• **Aim of the exercise**:
For the string "many", state the number of lines in the data that contain it, and nothing else.

==== Material shown ====

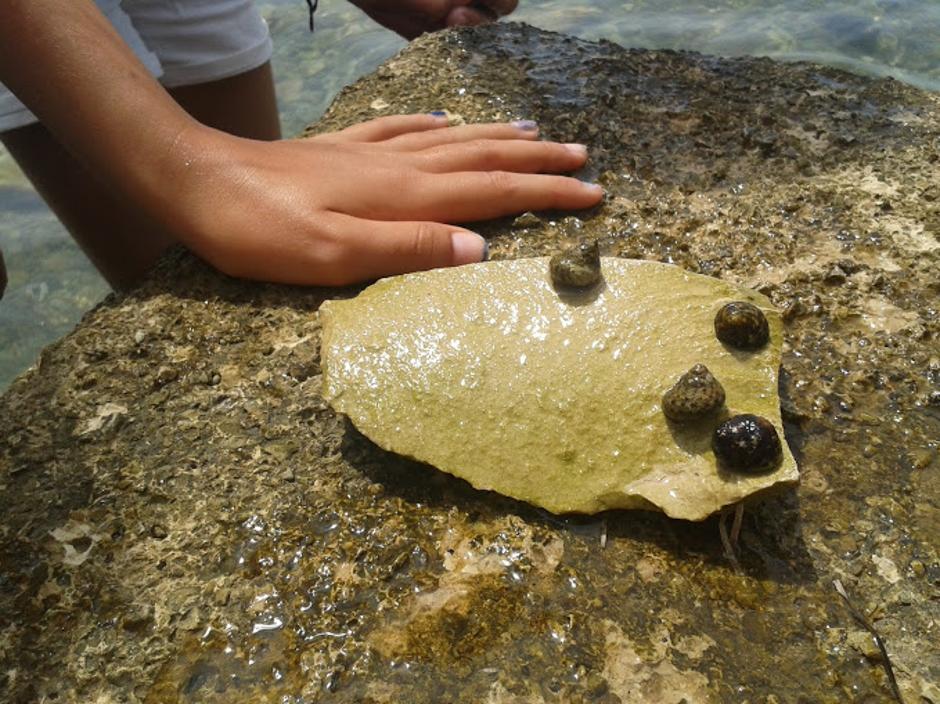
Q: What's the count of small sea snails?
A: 4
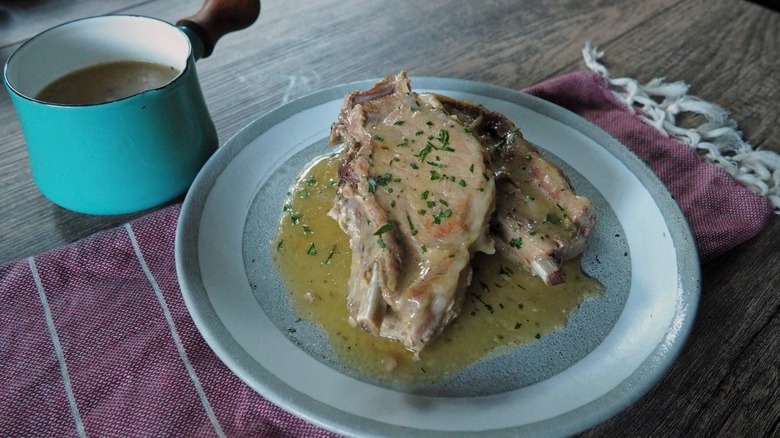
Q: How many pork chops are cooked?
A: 2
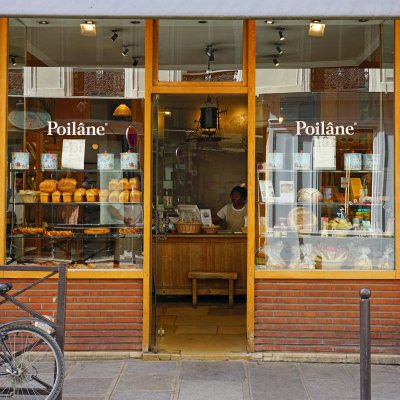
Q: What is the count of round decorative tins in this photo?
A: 8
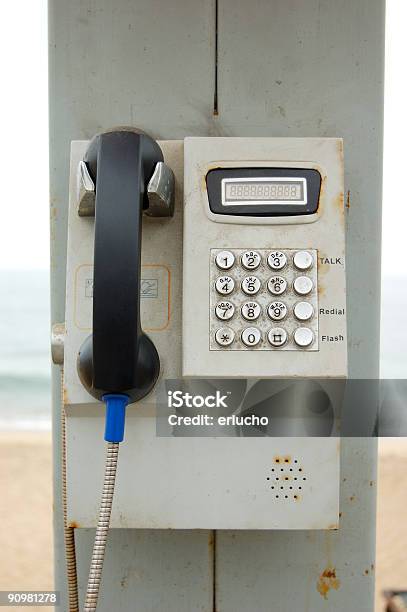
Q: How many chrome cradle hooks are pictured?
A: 2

====

• **Result of the task**:
2